§ **Task brief**: Based on the entries below, how many lines contain the word "What"? Respond with only the number.

· · ·

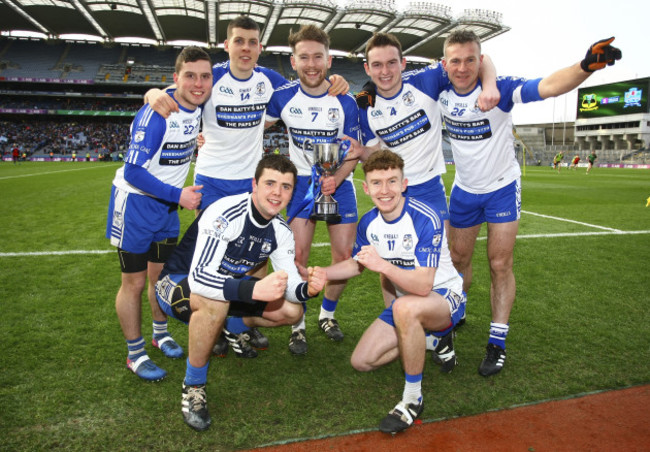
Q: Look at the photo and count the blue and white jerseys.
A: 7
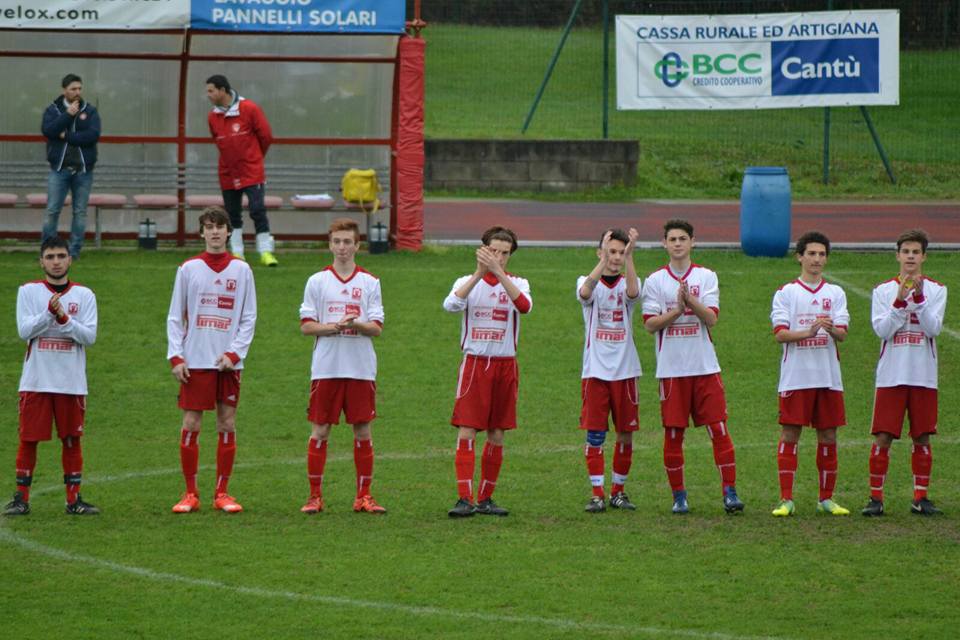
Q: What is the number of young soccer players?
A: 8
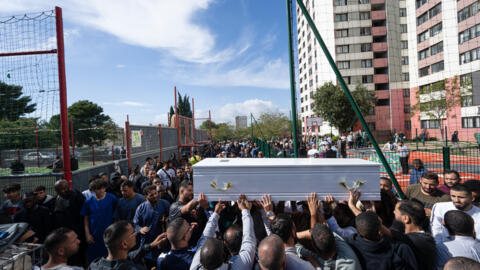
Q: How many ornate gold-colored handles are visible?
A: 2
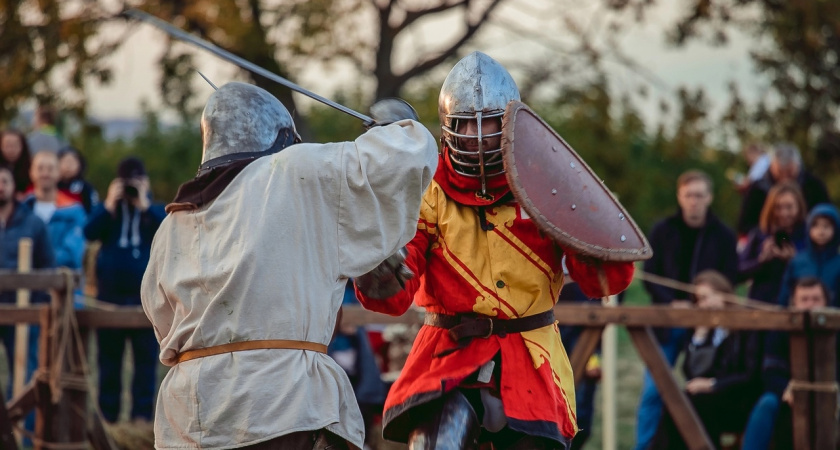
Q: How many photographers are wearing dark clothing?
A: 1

· · ·

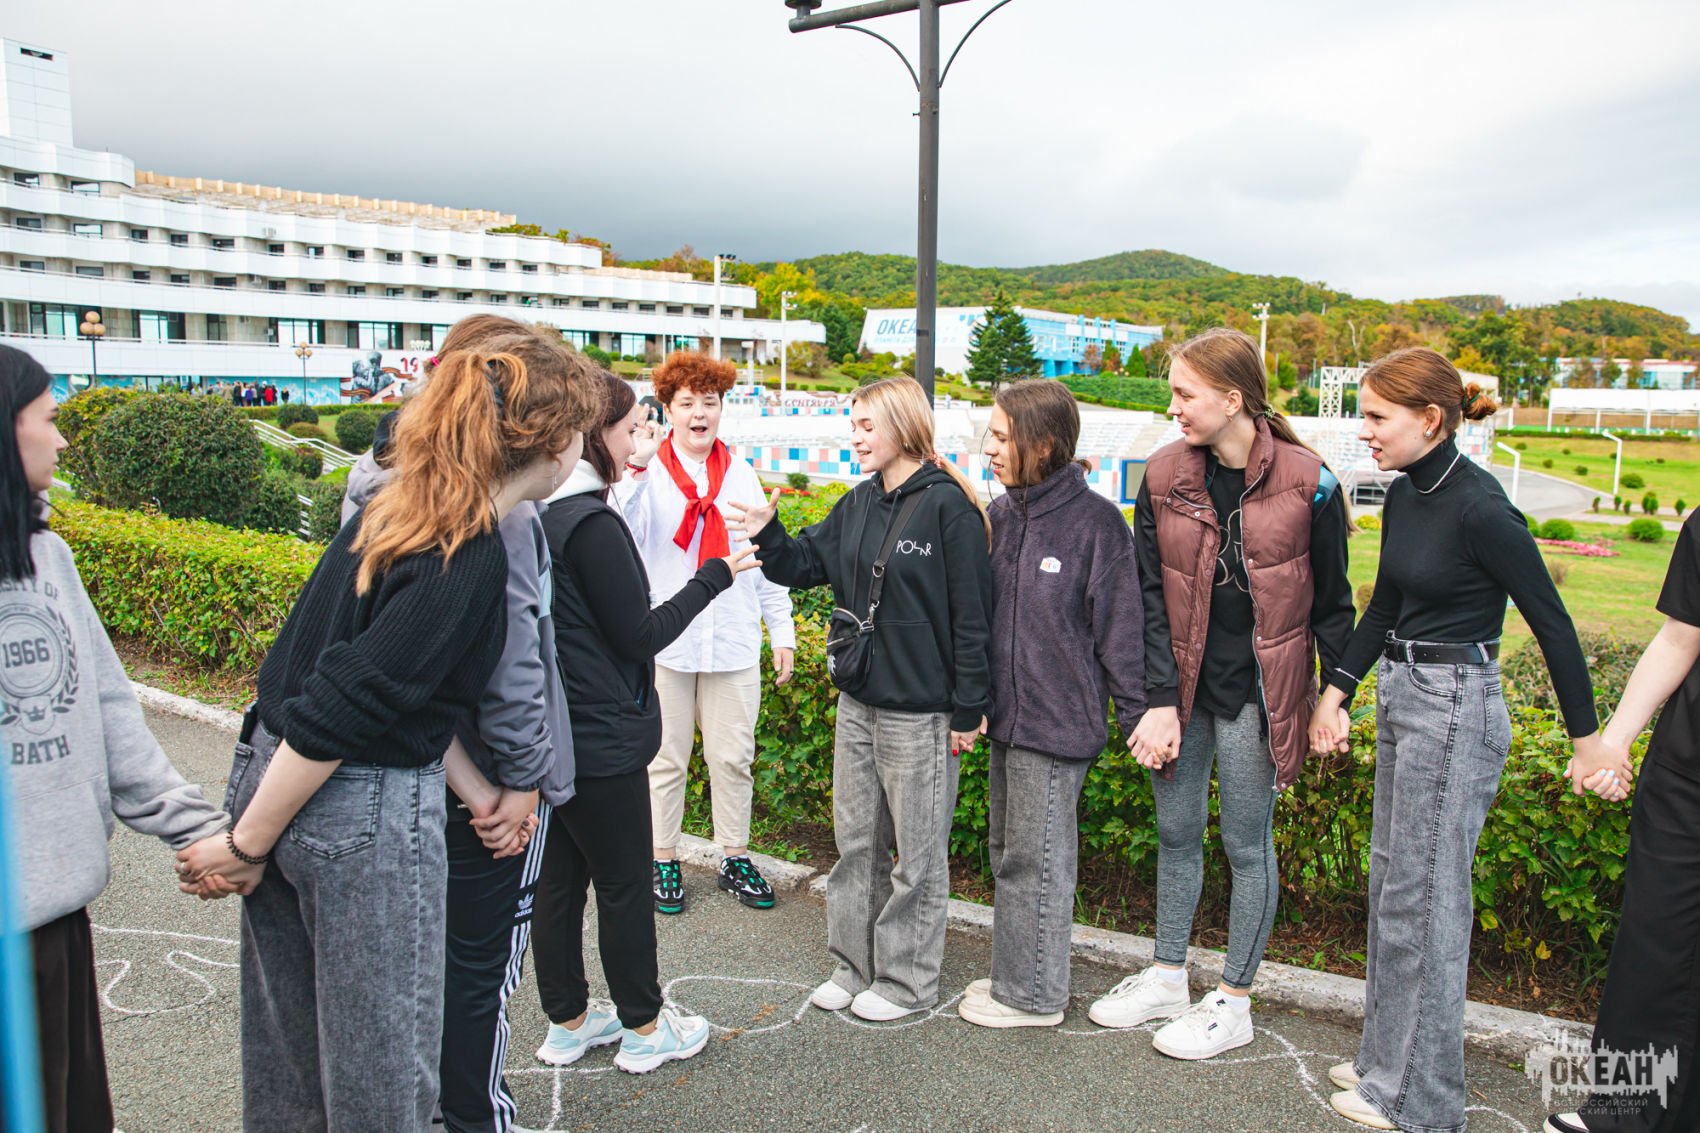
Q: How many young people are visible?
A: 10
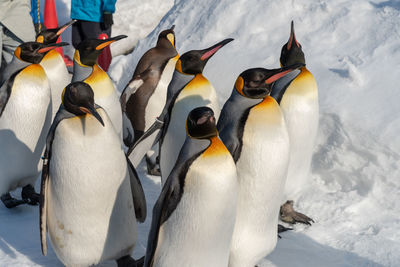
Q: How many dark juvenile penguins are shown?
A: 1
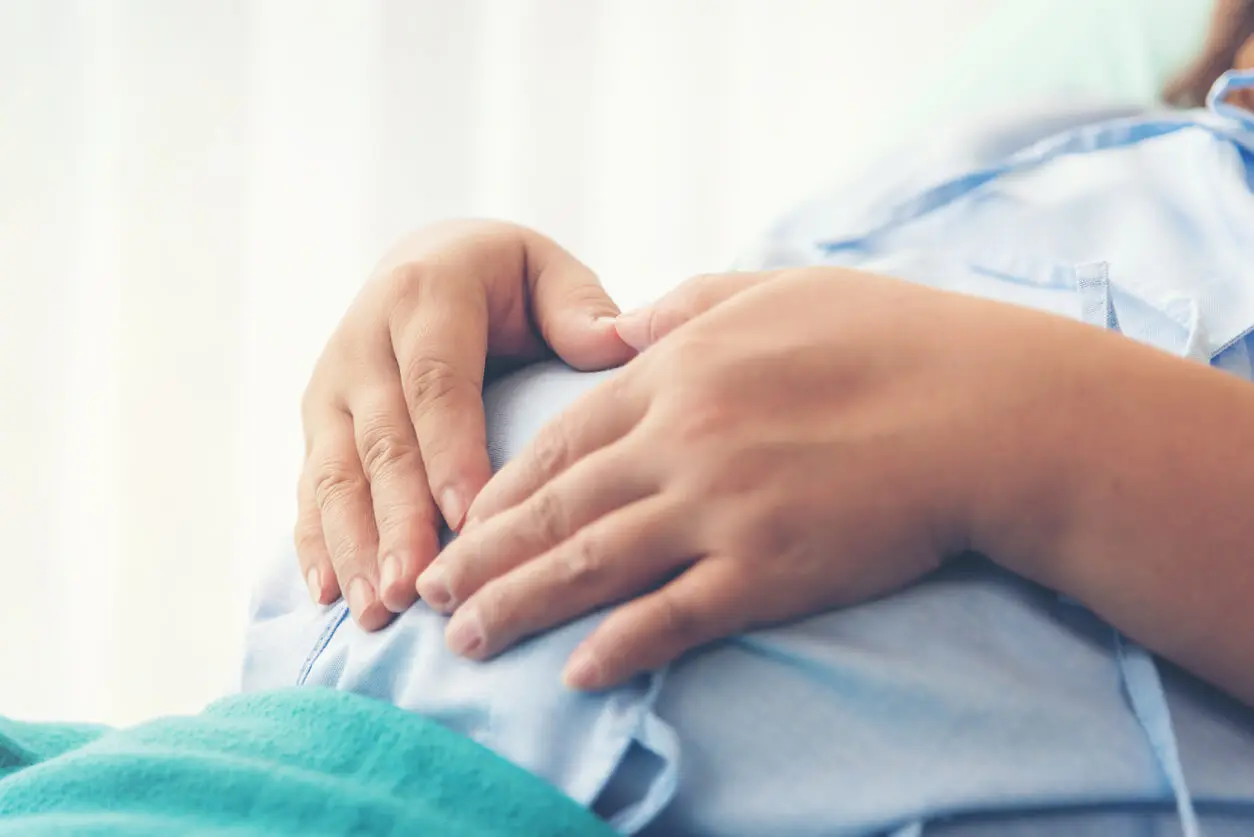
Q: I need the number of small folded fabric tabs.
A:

· · ·

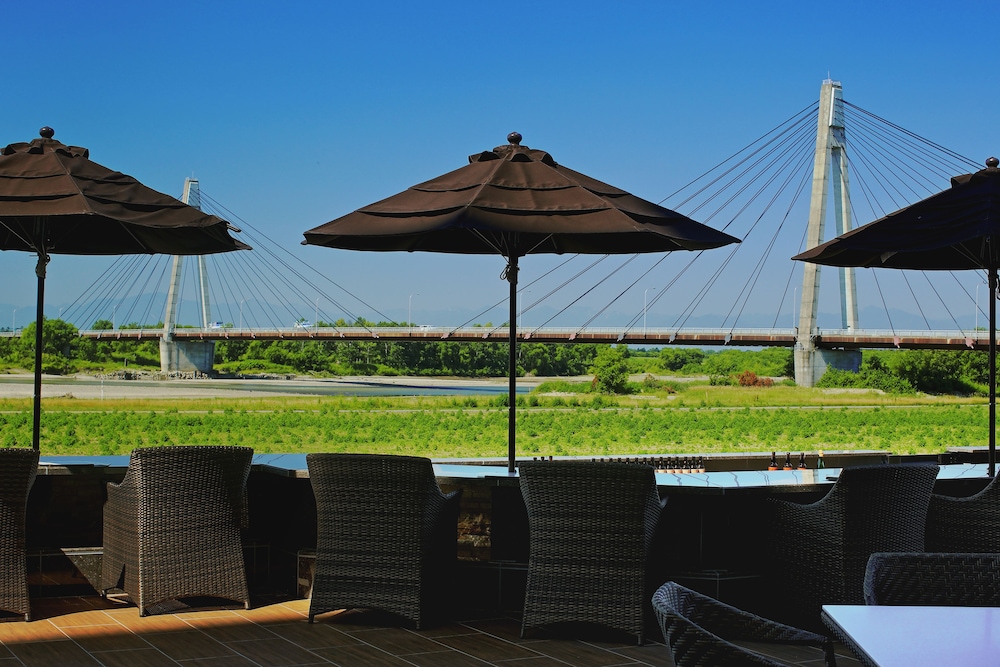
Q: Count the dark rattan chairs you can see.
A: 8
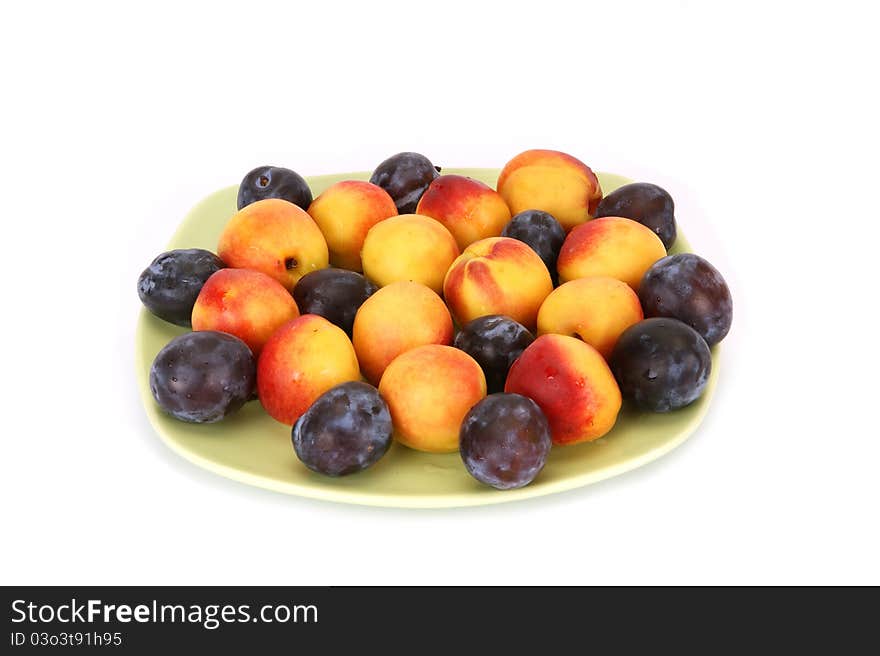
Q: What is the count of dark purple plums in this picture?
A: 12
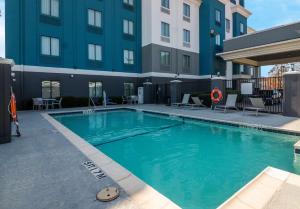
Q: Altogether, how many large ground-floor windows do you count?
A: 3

· · ·

§ **Answer to this problem**: 2